All that is icing, though, on top of the real reasons I love my 28: its contrast and sharpness. Let's look at the latter first, since it's easier to explain. Put simply, it's sharp from wide open down to about f/11. By f/16 it's rather spoiled by diffraction but this doesn't bother me: for the type of shooting I do with it, an aperture this small is almost never used. In normal conditions the lens comfortably out-resolves my D70's sensor.

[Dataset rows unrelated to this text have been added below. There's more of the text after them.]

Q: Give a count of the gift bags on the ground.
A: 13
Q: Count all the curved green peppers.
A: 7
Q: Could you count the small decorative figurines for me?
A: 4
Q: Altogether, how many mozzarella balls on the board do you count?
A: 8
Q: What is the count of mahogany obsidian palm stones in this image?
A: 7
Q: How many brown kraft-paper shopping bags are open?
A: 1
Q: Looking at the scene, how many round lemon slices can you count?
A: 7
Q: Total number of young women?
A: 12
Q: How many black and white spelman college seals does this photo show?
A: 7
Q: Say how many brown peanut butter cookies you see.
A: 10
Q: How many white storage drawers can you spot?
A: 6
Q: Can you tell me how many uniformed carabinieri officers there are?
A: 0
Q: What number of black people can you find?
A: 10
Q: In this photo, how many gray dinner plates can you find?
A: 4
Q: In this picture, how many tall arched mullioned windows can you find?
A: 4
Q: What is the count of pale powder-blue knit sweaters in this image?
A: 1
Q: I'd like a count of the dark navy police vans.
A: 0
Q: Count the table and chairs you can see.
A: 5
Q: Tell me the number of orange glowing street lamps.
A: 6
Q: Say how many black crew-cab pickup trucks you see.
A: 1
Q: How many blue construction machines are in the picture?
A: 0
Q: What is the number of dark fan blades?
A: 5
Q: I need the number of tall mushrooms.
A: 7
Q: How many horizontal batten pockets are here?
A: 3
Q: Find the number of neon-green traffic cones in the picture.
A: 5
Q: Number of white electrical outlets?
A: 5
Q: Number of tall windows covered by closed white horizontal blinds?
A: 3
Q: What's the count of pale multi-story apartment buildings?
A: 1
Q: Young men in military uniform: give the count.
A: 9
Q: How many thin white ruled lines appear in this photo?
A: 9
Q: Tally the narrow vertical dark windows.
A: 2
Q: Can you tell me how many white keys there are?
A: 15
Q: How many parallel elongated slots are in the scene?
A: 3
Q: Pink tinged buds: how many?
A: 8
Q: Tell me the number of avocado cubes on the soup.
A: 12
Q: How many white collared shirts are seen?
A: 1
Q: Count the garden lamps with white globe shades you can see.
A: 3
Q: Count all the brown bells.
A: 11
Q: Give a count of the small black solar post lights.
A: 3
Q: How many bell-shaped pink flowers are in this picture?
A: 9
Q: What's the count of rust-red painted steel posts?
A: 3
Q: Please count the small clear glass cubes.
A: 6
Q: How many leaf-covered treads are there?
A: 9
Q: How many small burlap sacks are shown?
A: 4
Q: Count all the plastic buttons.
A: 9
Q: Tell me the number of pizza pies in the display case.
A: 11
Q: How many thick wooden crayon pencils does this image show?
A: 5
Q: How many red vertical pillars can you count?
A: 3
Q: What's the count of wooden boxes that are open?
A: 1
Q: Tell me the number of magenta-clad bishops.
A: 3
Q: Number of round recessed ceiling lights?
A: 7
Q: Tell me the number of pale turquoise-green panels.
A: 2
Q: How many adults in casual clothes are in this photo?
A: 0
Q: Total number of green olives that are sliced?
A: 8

On to contrast. Here's where things get tricky, less easy to measure. Describing the contrast of a lens often involves rather emotive and unscientific terms like “delicate” and “beautiful”. Matters are not helped by my relative inexperience with lenses—I've only owned five and the first two were tiny 3× zooms on digital compacts. Nevertheless I shall try.
I'd describe the 28 as basically high contrast, again something that fits with my style. The image which really brought this home to me was, oddly enough, one of my cat:

At first I was using the 18–70 for its focal flexibility and, realising it wasn't defocussing the background as much as I'd like, thought to give the 28 a try. From the first couple of frames I noticed it even on the dinky 1.8” LCD: the black fur was blacker, shapes were better defined, the eyes clearer. I couldn't explain it in words at the time, still can't to my satisfaction, but I felt it, understood it on a primitive level: this lens was, is, something special. From then on I resolved to know the 28, to get a feel for what it could do, to explore its limitations. The process was complicated somewhat by the D70's multitude of image parameters, allowing very different results from the same scene and lens. Then there's raw and all their differing chemistries for developing. RawShooter's still my favourite for most things, for its workflow mostly but also because it does high contrast really well. Despite all the doors opened by raw I'm actually shooting in JPEG more than anything, simply because I like the way the D70 translates light into bits. Pixel-peepers bemoan the softness, the moiré, the noise blah blah blah but they're entirely missing the big picture (literally). My walls are adorned with lots of 15×10" prints from camera-generated JPEGs and things like sharpness and noise fade into insignificance. Old-fashioned concepts like composition, colour balance and overall contrast are what matter and the 28's character lens itself superbly to taking photographs that exemplify these, helped by the simple fact that it's a prime lens (see my article Of Limited Use (1) for more on this idea).

When a lens encourages the photographer to concentrate on the meaningful aspects of the art it essentially becomes transparent, like a good camera. It simply does its job unobtrusively, surely the hallmark of a good tool.